EXTRACTED MATERIAL START

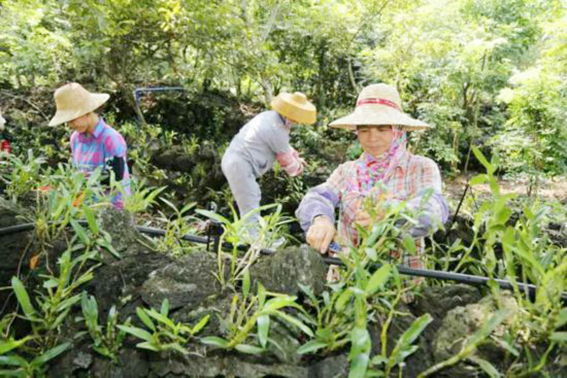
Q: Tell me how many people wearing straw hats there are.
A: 3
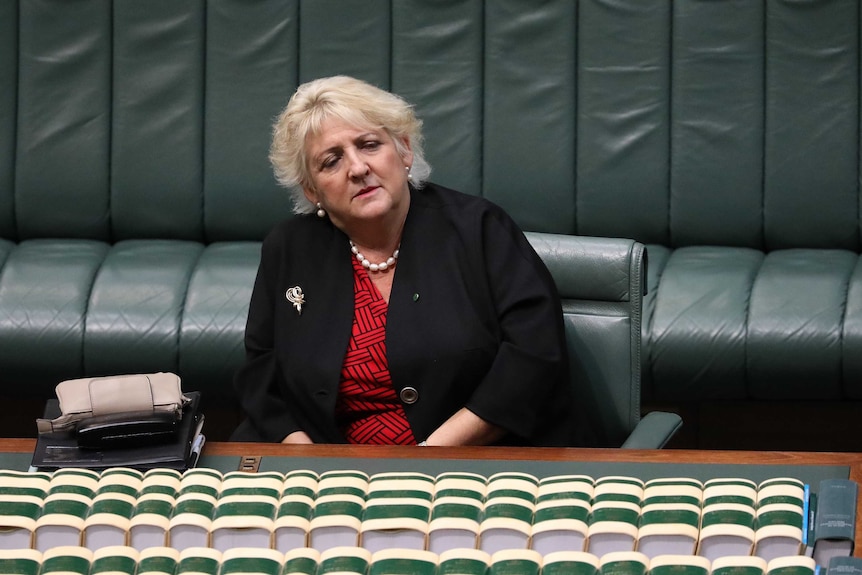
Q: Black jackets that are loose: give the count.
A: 1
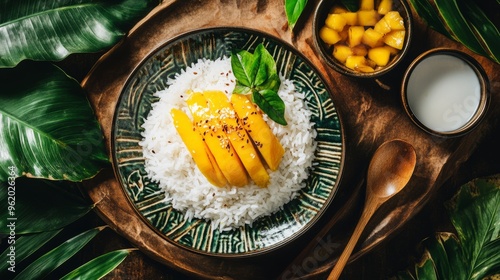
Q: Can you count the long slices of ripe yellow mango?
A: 4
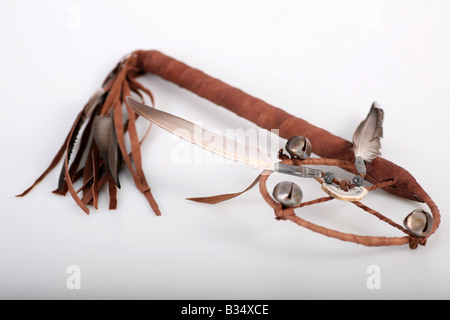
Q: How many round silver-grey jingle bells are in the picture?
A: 3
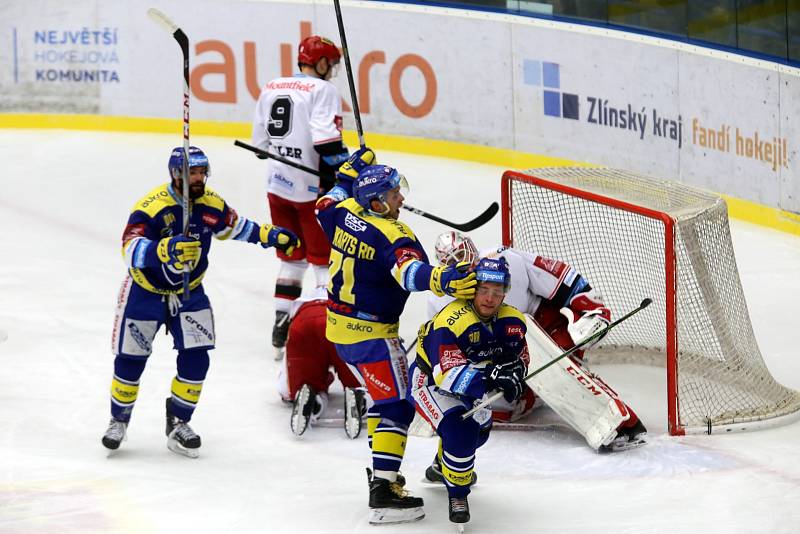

EXTRACTED MATERIAL END

### TASK DETAILS
Check the entries above for the word "count" and copy every line where it turns up.

### RESPONSE
Q: Black jackets that are loose: give the count.
Q: Can you count the long slices of ripe yellow mango?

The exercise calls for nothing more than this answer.